Sementara itu, belum mulai bergeraknya BKF dalam melakukan perhitungan terhadap dampak pergantian skema PSC
gross split dari PSC
cost recovery karena belum adanya laporan simulasi perhitungan dari Kementerian ESDM.
BKF ingin, perhitungan dampak pergantian PSC
gross split terhadap PNBP dapat dilakukan usai Kementerian ESDM menentukan opsi skema PSC
gross split lapangan migas mana saja yang akan diberlakukan.
"Kalau konsepnya sudah matang lalu ada perhitungan dari ESDM, baru kita menghitung juga. Sekarang ini
gross split-nya ada dua macam. Nah, kalau sudah jelas baru kita ikut hitung dampak ke PNBP-nya," jelas Goro.

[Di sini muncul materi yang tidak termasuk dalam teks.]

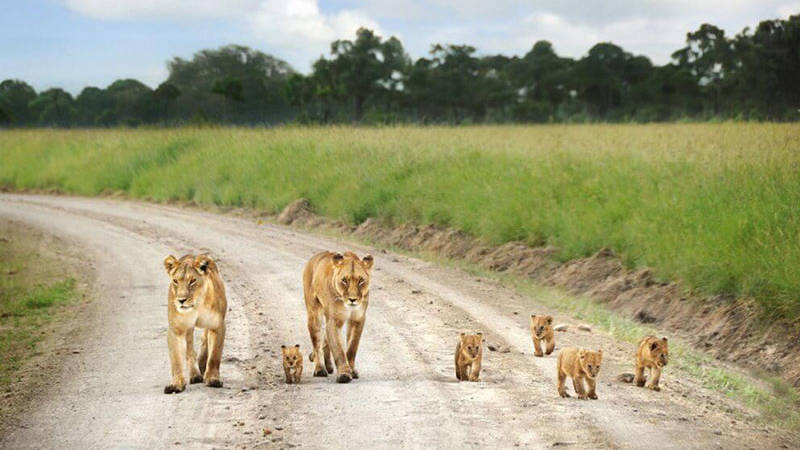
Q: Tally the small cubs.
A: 5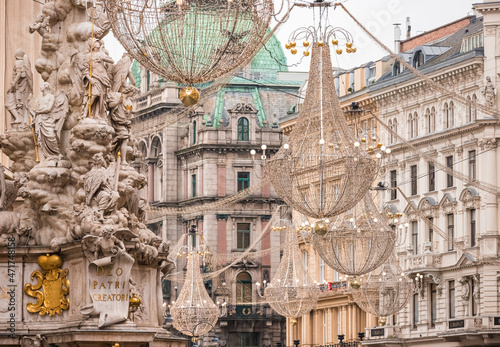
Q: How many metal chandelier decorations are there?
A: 6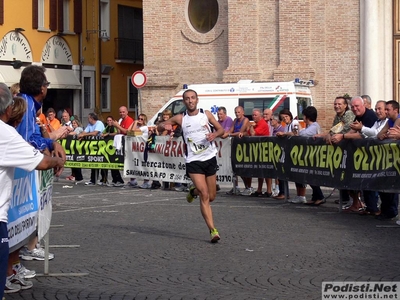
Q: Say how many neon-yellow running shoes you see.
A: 2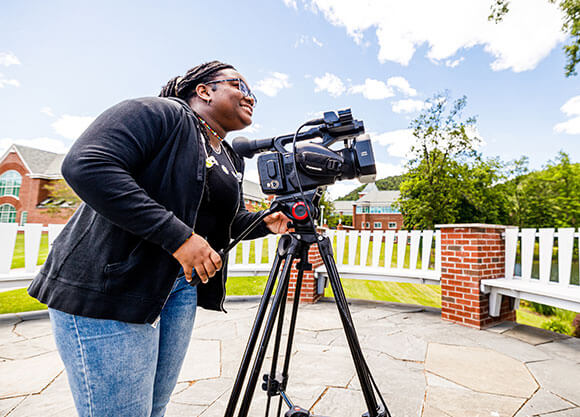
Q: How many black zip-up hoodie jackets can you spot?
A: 1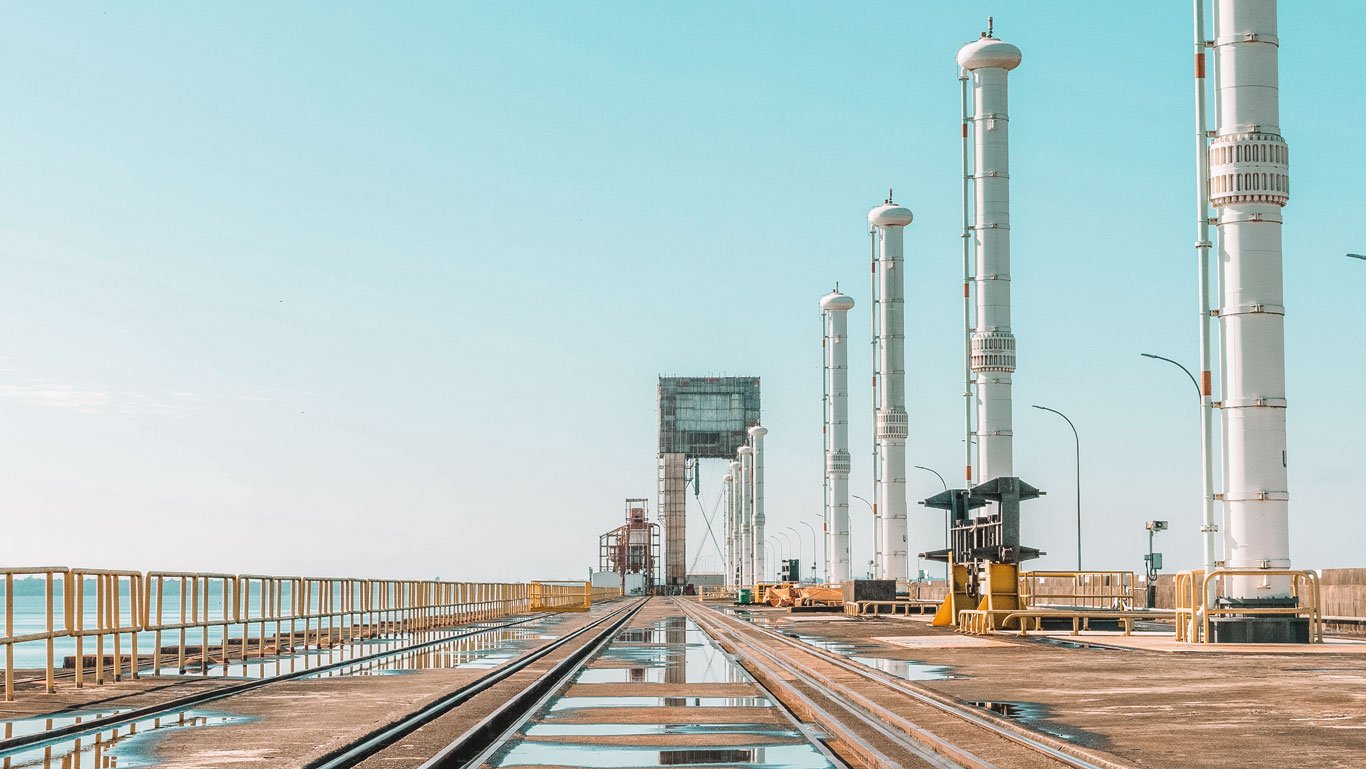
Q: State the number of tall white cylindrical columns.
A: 8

BKF menurutnya tidak akan memberi target waktu bagi Kementerian ESDM untuk sesegera mungkin menyelesaikan hitung-hitungan pergantian skema PSC dengan Satuan Kerja Khusus Pelaksana Kegiatan Usaha Hulu Migas (SKK Migas).
Baginya yang terpenting, perhitungan dari dua institusi tersebut sudah matang ketika sampai dan akan dihitung oleh BKF.
Untuk diketahui, Kementerian ESDM bersama SKK Migas tengah mempertimbangkan pergantian skema PSC
cost recovery menjadi PSC
gross split, yakni skema bagi hasil produksi migas, di mana
split antara pemerintah dan KKKS dilakukan tepat setelah produksi migas bruto dihasilkan.
Namun begitu, saat ini Kementerian ESDM dan SKK Migas tengah menimbang dua opsi PSC
gross split.
Opsi pertama merupakan bagi hasil produksi migas bruto langsung antara pemerintah dan Kontraktor Kontrak Kerjasama (KKKS). Di mana, saat mendapatkan hasilnya, KKKS masih mewajibkan membayar Pajak Penghasilan (PPh) migas kepada pemerintah.
Opsi kedua, yakni PSC
gross split rencananya akan memasukkan pajak sebagai komponen
split yang diterima pemerintah.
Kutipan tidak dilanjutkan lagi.